Task goal>
Scan the entries that follow for the word "many", then report every line in which it appears.
Data provided section start
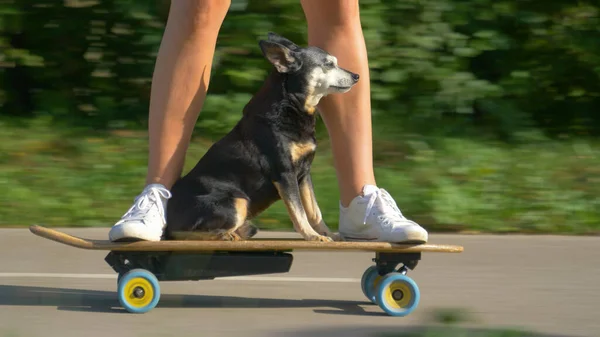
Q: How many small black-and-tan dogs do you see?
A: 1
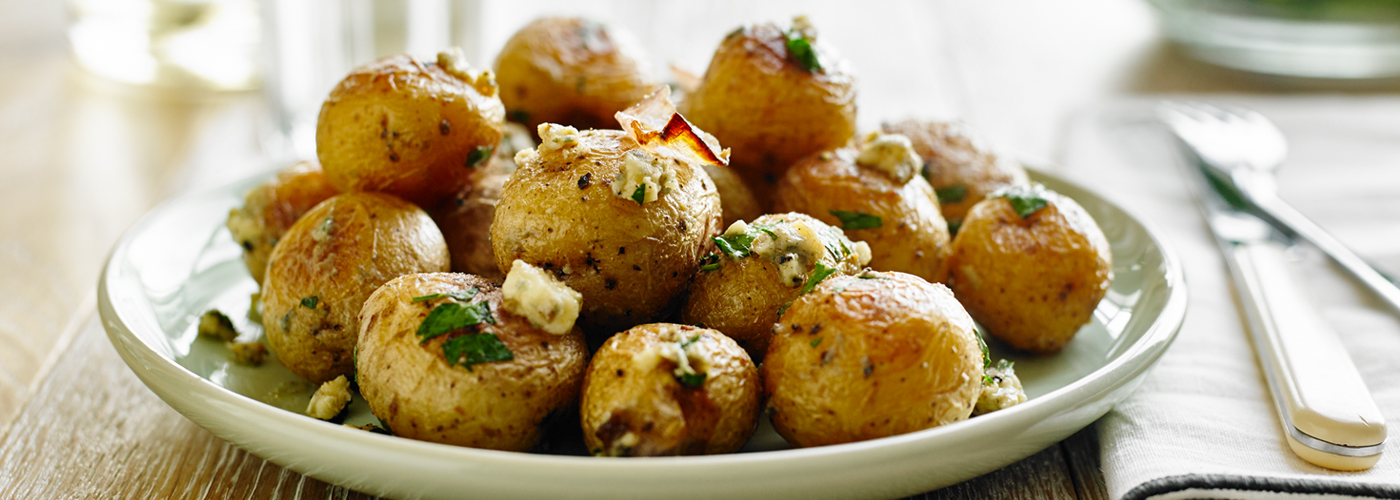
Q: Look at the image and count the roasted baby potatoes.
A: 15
Data provided section end
Data provided section start
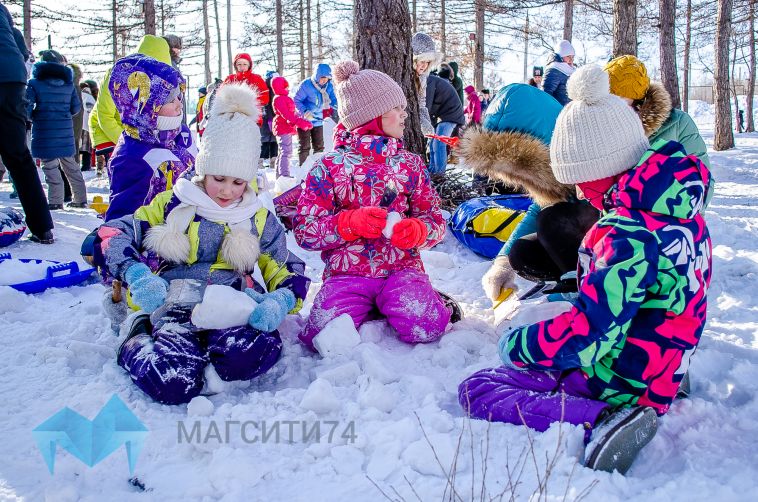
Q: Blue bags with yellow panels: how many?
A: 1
Data provided section end
Response to the task>
Q: How many small black-and-tan dogs do you see?
Q: Blue bags with yellow panels: how many?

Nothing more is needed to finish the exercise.